Sem ele ridicularizar esse tipo de lugar…

e ir embora no meio de todos, me deixando constrangida sozinha.

No fundo…

Tudo o que eu sempre quis…

era só um parceiro comum, caloroso… alguém que ficasse ao meu lado.

Se eu não tivesse encontrado Victor naquele dia…

talvez essa vida simples… eu já teria.

Já era quase noite quando cheguei em casa.

Surpreendentemente… Victor estava lá.

Normalmente, ele só voltava tarde da noite, depois de passar o dia inteiro com Beatriz.

Ele estava sentado no sofá, braços cruzados, o rosto tomado por irritação.

“Onde você foi?”

“Nem fez comida pra mim.”

“Já basta viver essa vida miserável com você… agora nem consigo encher o estômago.”

“Você realmente me trata muito mal.”

Eu sorvi meu chá com leite, coloquei as sacolas no chão.

“Ah… achei que você fosse comer na casa da Beatriz antes de voltar.”

“Além disso, você não disse que nem queria comer?”

“No seu último aniversário, eu cozinhei a tarde inteira… e você jogou tudo no lixo.”

Victor ficou sem resposta.

Ignorei completamente e comecei a organizar as coisas que comprei para o lobo.

Brinquedo de morder.

Escova.

Óleo de peixe.

Não sei quando ele apareceu atrás de mim.

“Você está me tratando como um cachorro?”

“Eu não preciso dessas coisas de homem-fera inferior.”
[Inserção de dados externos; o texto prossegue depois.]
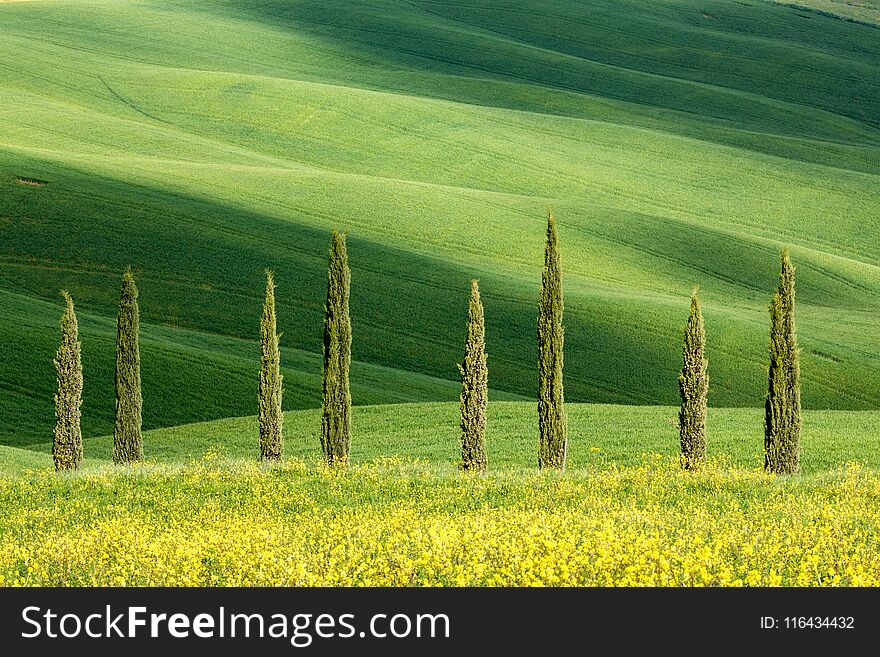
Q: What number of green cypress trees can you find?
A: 8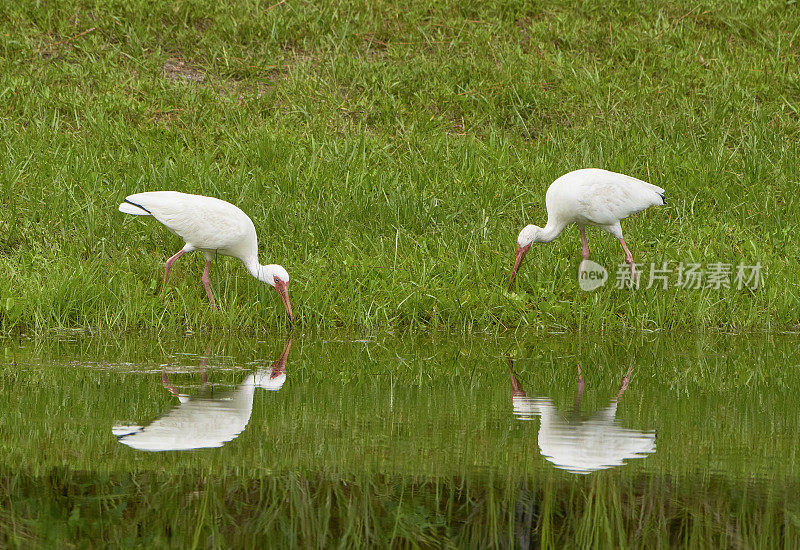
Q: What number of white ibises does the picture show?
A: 2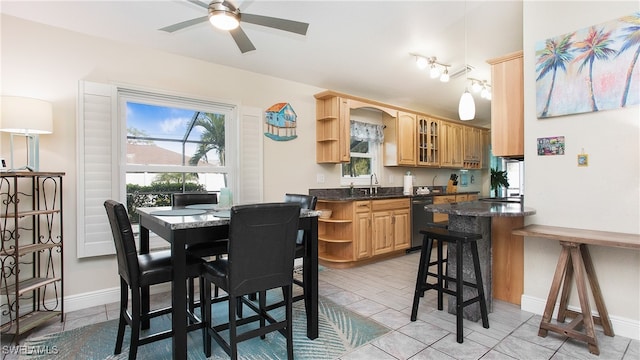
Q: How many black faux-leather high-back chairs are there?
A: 4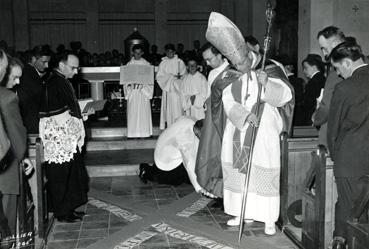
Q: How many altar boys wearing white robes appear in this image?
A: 3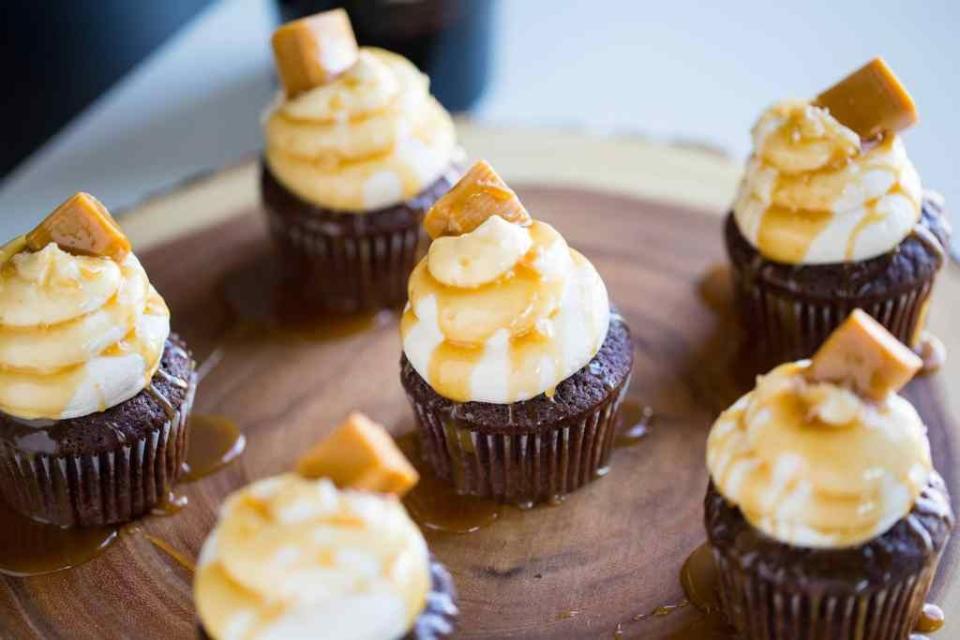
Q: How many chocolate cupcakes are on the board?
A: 6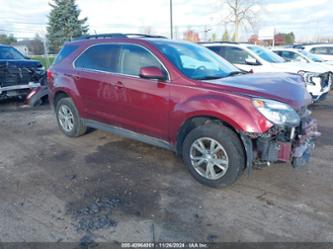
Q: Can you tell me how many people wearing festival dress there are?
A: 0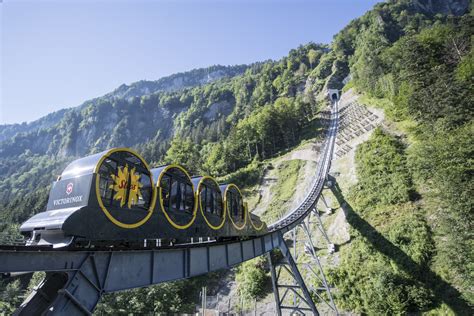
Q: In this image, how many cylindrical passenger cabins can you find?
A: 4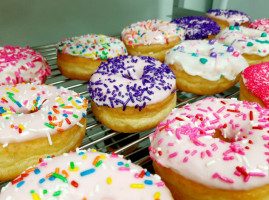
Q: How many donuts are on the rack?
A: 13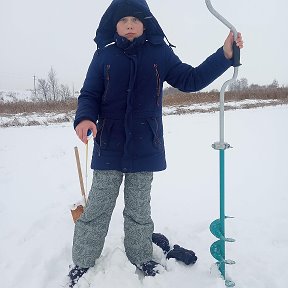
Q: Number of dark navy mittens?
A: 2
“Minha pelagem vai ser arruinada com essa escova… e esse óleo de peixe nem é puro.”

“Mas já que você comprou… posso até experimentar…”

“Isso não é pra você.”

Eu o interrompi.

A mão dele parou no ar, segurando a escova.

“O que você quer dizer?”

Virei para encará-lo.

O rosto dele… perfeito como sempre.

“Eu não sou digna de um homem-fera de alto nível como você.”

“Já enviei o pedido de troca.”

“Em alguns dias… você não vai mais precisar me ver.”
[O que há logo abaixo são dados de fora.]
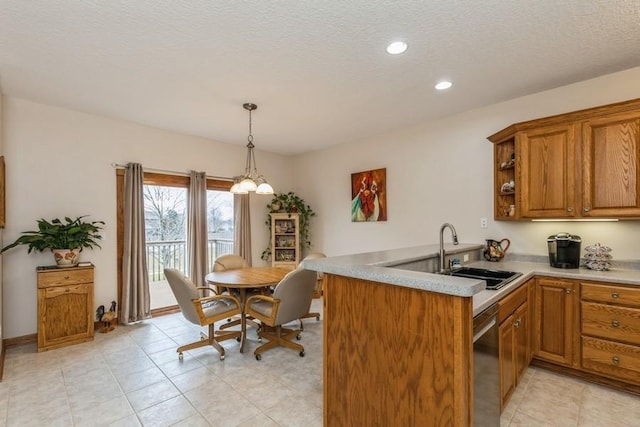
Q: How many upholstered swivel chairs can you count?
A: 4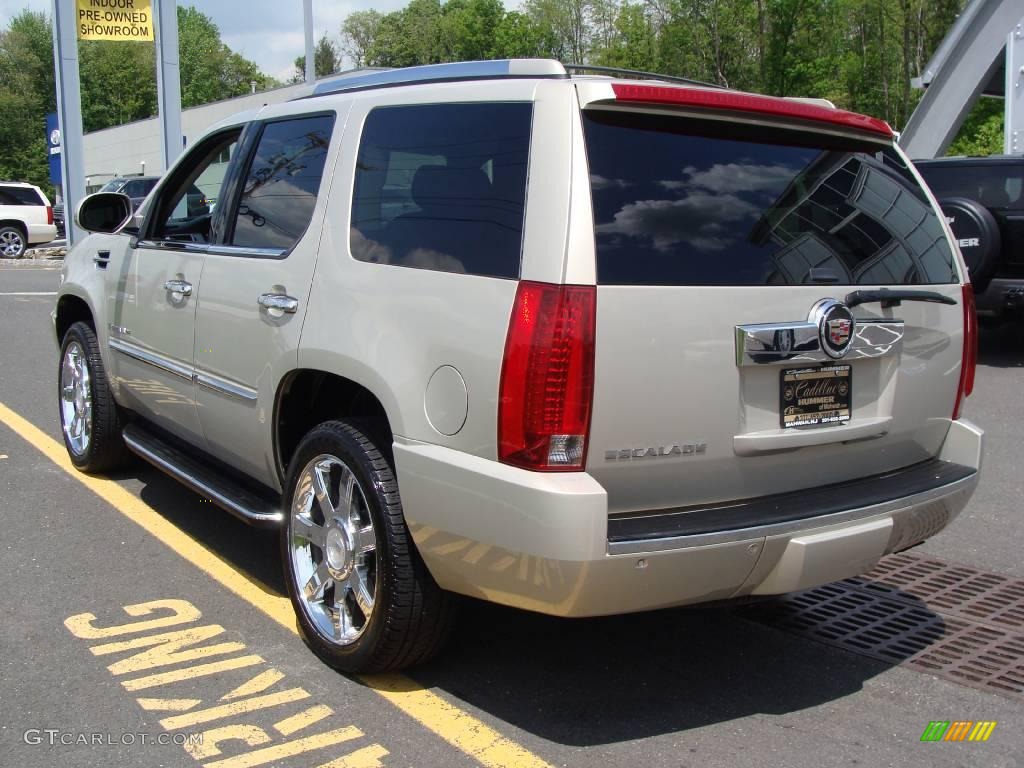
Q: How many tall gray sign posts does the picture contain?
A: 2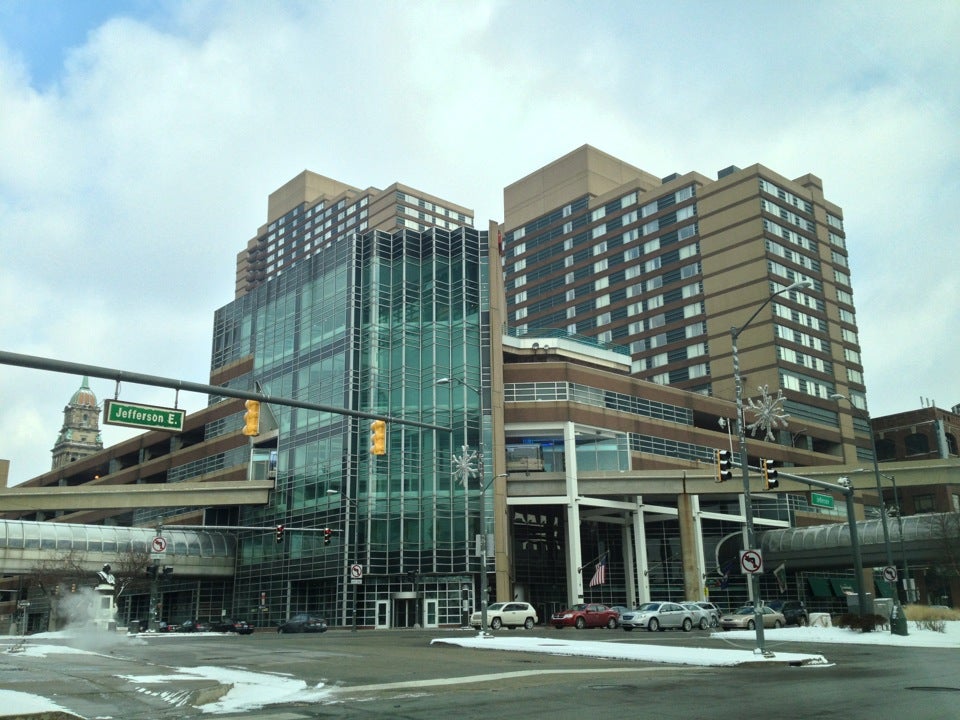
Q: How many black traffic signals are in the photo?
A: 4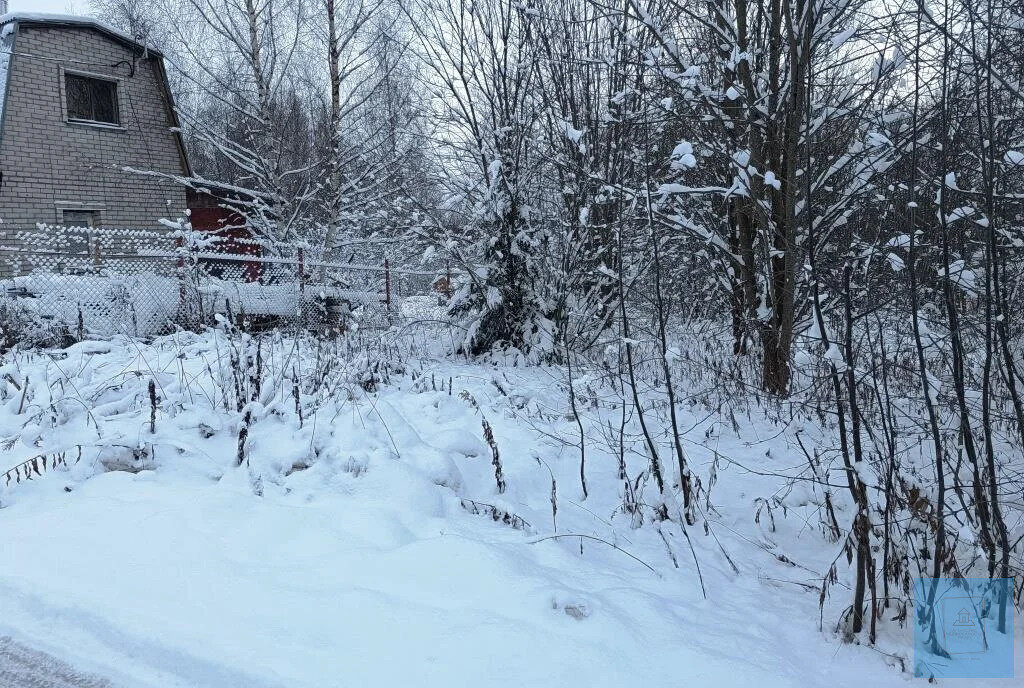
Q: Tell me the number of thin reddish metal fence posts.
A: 4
O relógio marcava o tempo com um som seco, repetitivo.

Nós dois ficamos em silêncio, nos encarando.

Depois de um longo momento, a tensão no rosto de Victor se afrouxou.

“Então a Beatriz estava certa.”

“O quê?”

Ele falou com absoluta convicção:

“Você só viu a gente próximo… e resolveu recuar pra avançar depois. Quer me fazer se arrepender.”

“Agora vem com essa história de troca…”

“Ela disse que você era cheia de joguinhos. Pelo visto, é verdade.”

Ele riu com desdém.

“Você acha mesmo que, me assustando assim… eu vou agir como esses homens-fera baratos e ficar correndo atrás de você?”